Dataset entries
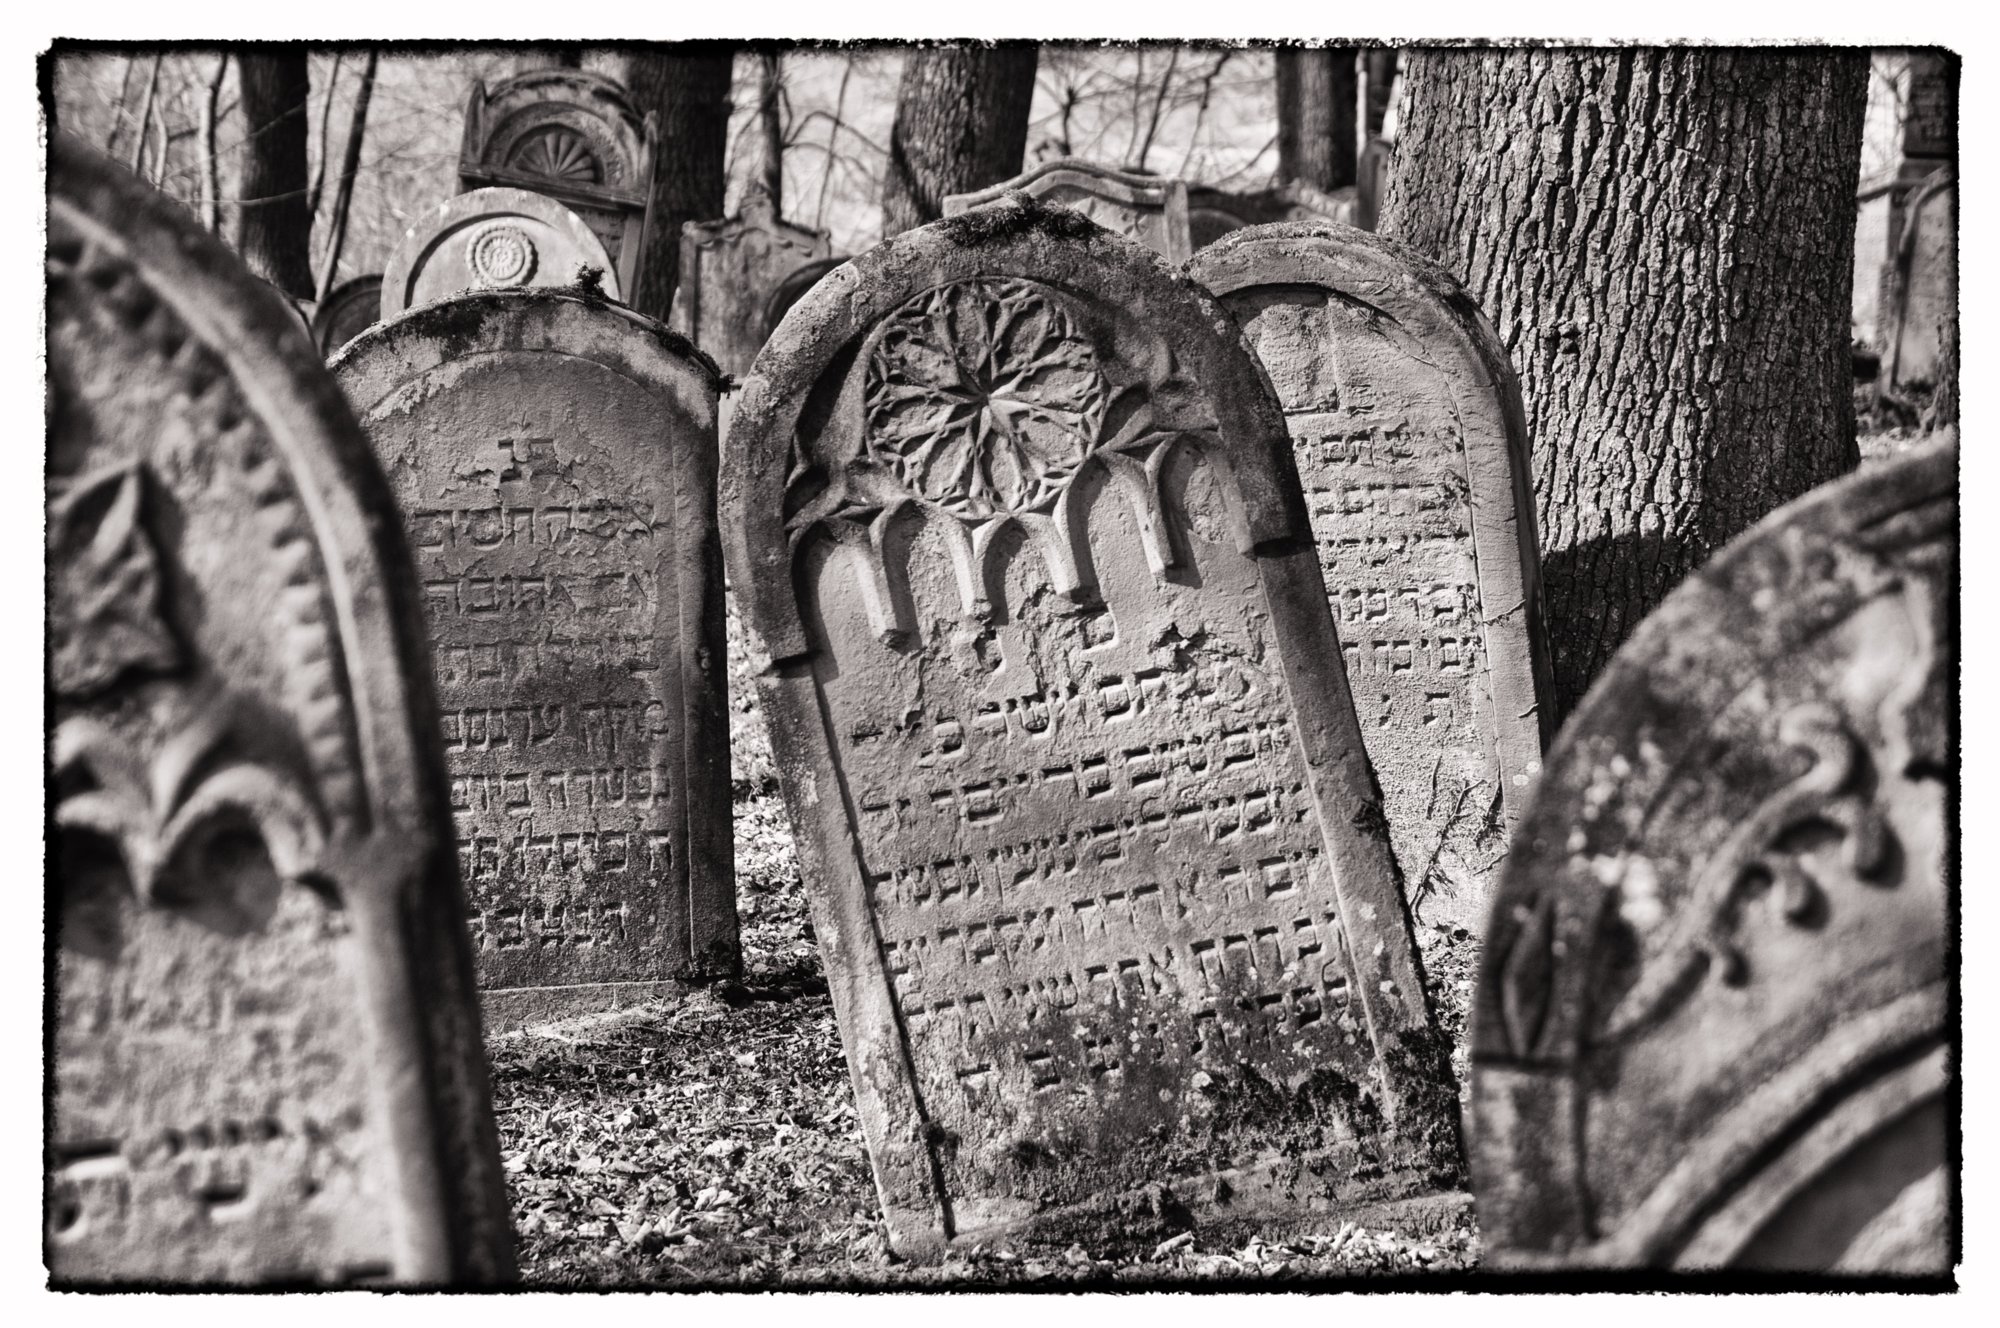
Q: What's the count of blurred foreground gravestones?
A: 2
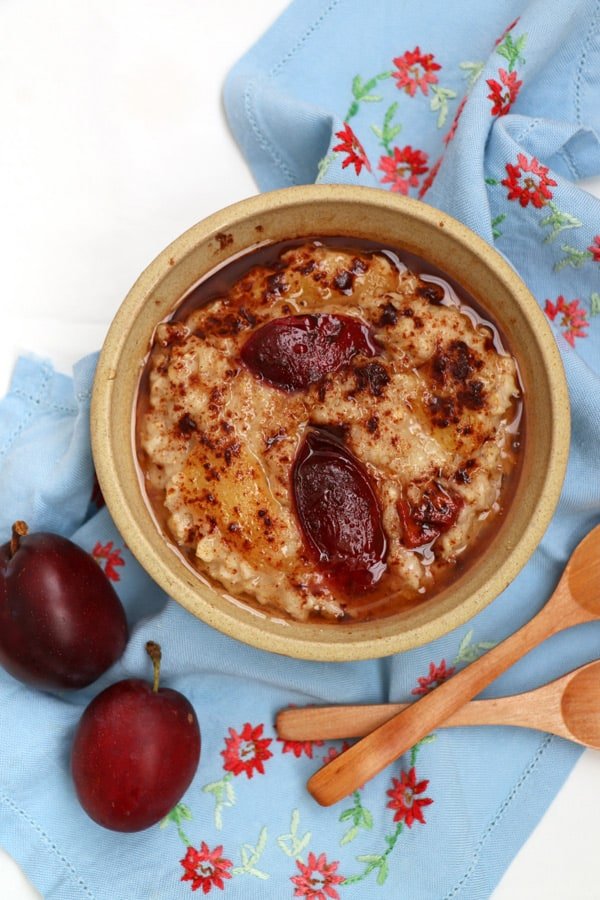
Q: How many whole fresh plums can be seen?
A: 2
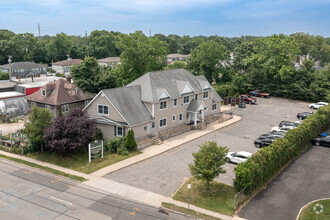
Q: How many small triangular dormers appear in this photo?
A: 3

ASSIGNMENT
All lines of the records containing "many" should be shown.

YOUR RESPONSE
Q: How many whole fresh plums can be seen?
Q: How many small triangular dormers appear in this photo?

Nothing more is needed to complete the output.